- [Exercise objective] Work through the records below and tally every line containing "green". Reply with the total alone.

- [Records supplied]

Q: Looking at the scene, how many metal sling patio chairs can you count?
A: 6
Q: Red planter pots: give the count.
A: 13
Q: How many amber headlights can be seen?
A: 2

---

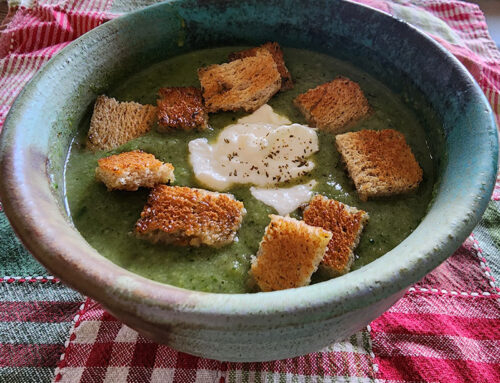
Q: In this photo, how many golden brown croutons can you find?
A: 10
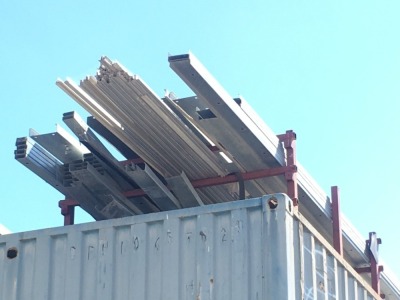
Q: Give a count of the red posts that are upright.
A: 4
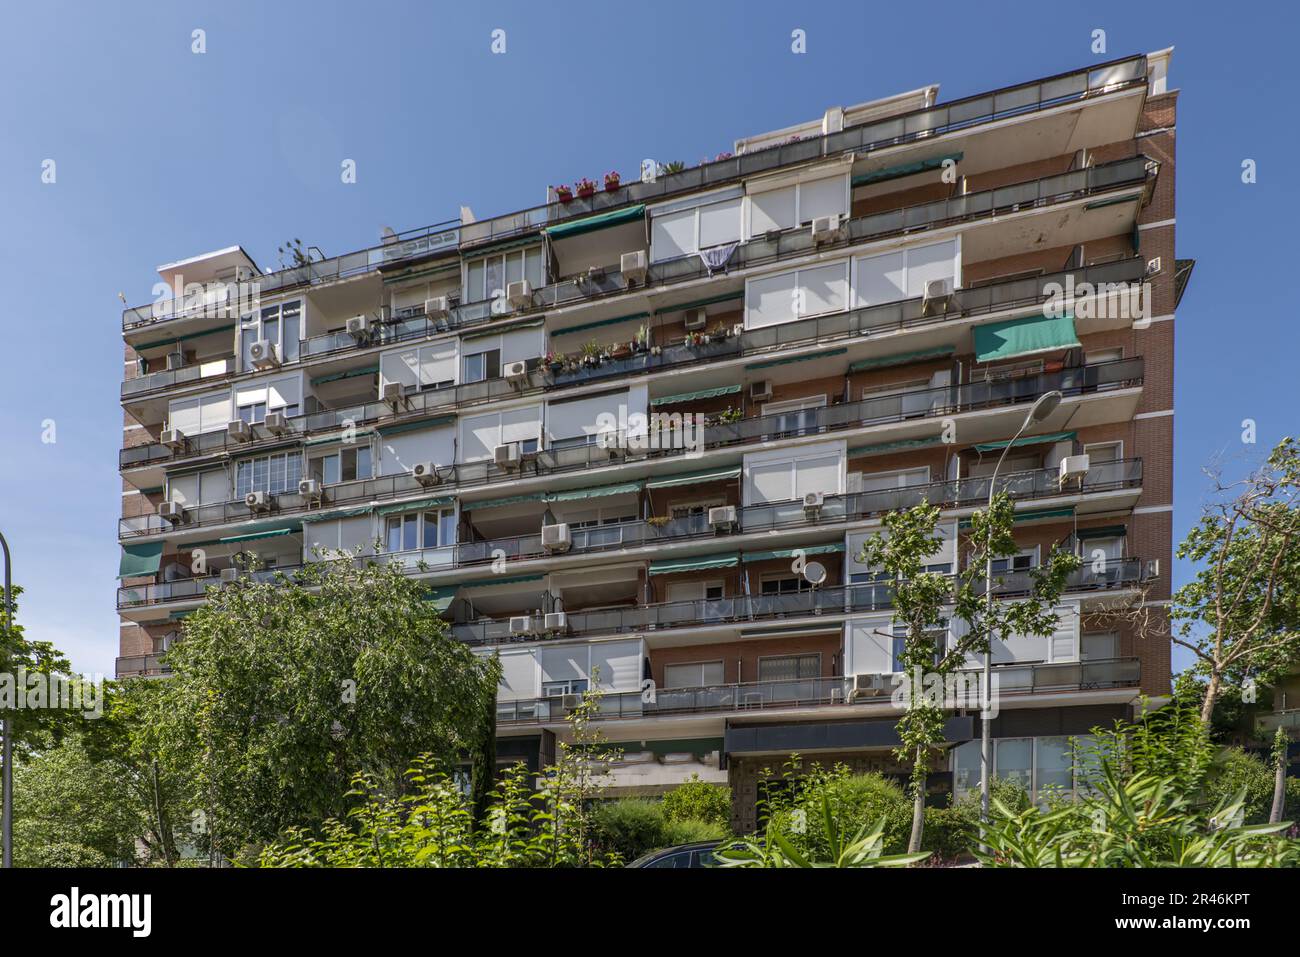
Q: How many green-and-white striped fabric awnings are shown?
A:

* * *

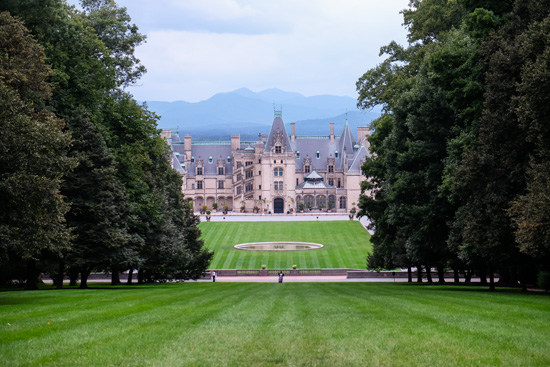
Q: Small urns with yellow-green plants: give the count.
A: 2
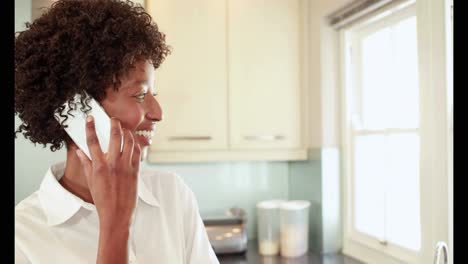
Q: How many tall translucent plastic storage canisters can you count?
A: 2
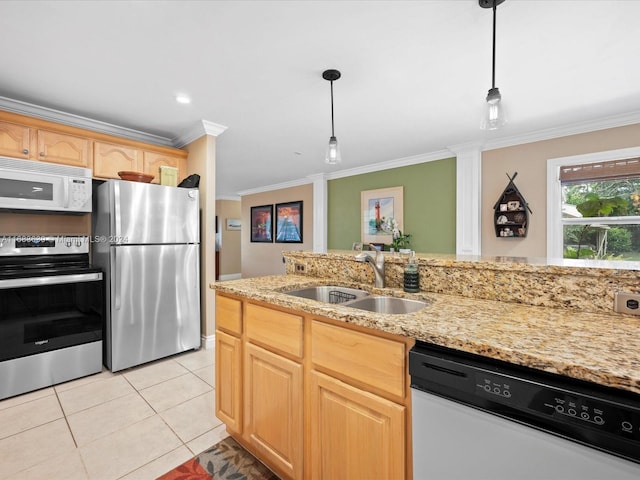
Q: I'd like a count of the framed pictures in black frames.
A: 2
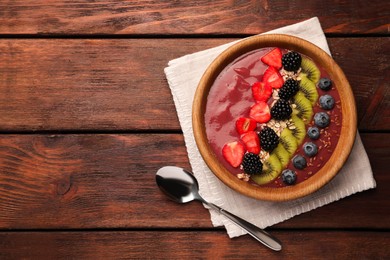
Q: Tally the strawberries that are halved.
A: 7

- [Exercise solution] 2